***** DATA FOR REVIEW *****
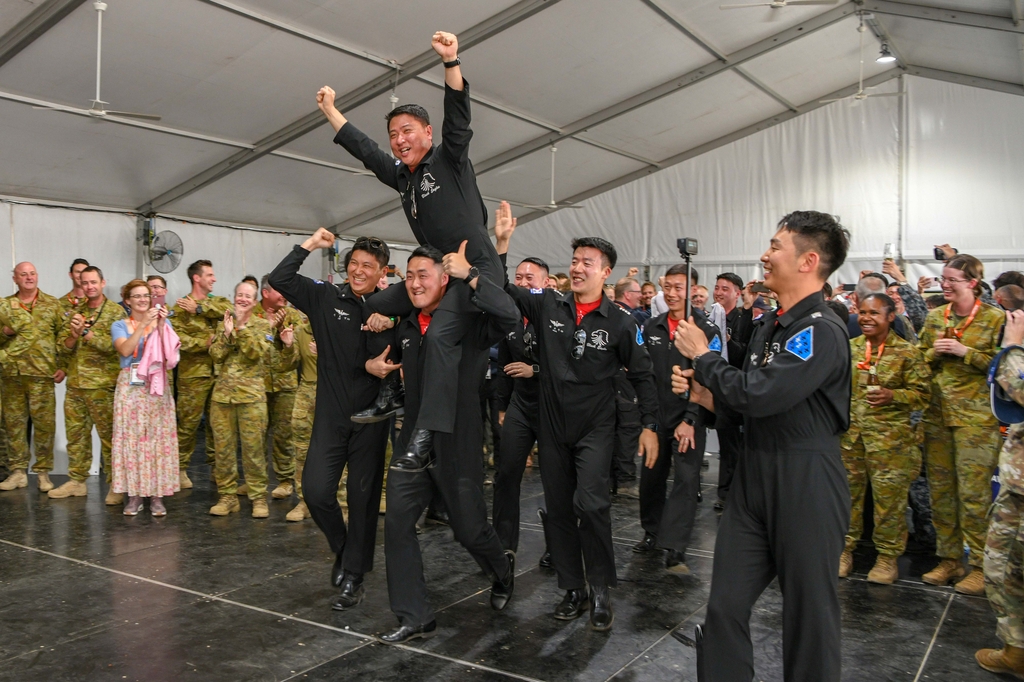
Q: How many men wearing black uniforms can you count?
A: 8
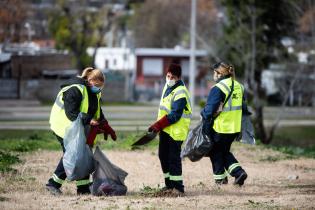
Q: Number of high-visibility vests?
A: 3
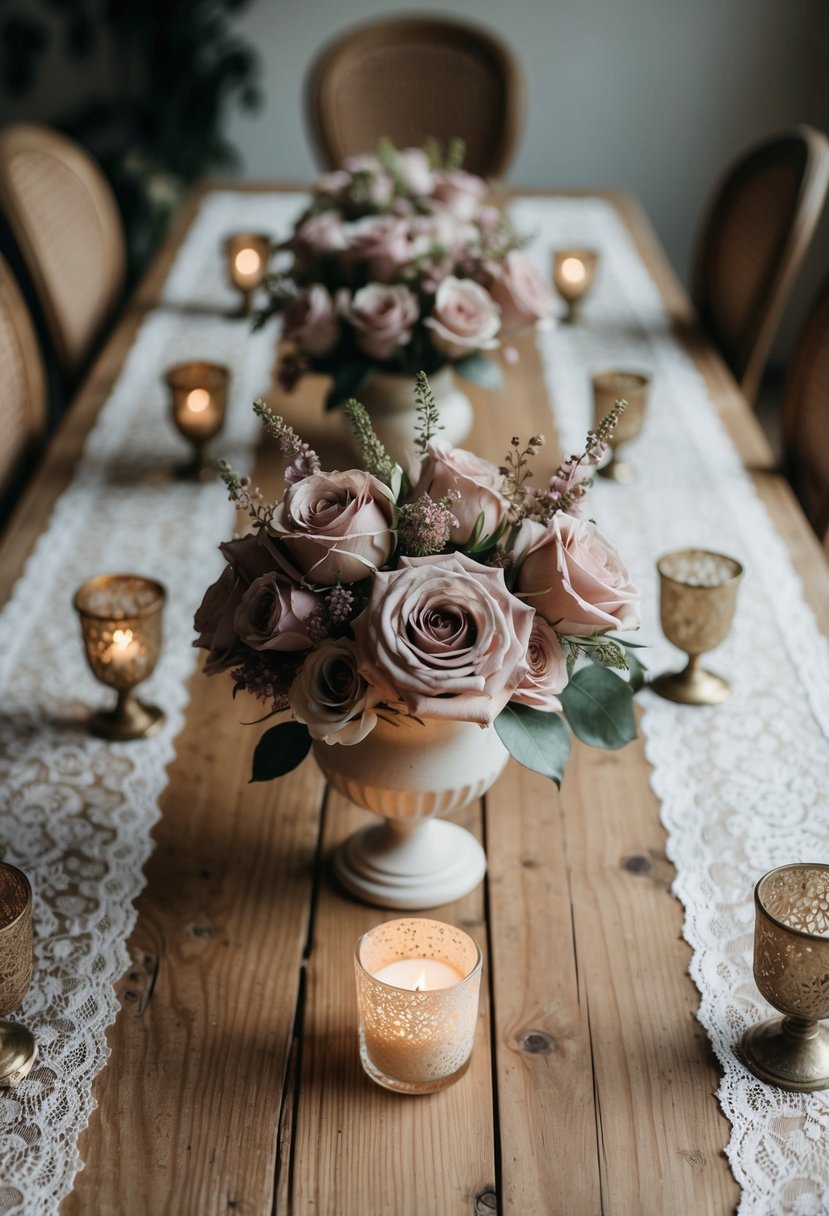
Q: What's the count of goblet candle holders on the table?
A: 8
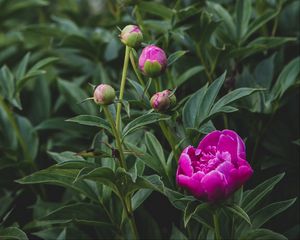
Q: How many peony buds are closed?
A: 4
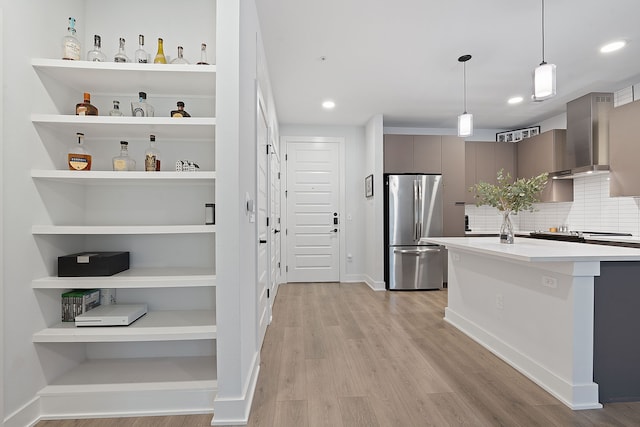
*****
AIM OF THE TASK: Print exactly the lines from the one containing "Q: Number of high-visibility vests?" through the last line of the records, both included, and leave out the pictures.

RESPONSE BELOW:
Q: Number of high-visibility vests?
A: 3
Q: What's the count of goblet candle holders on the table?
A: 8
Q: How many peony buds are closed?
A: 4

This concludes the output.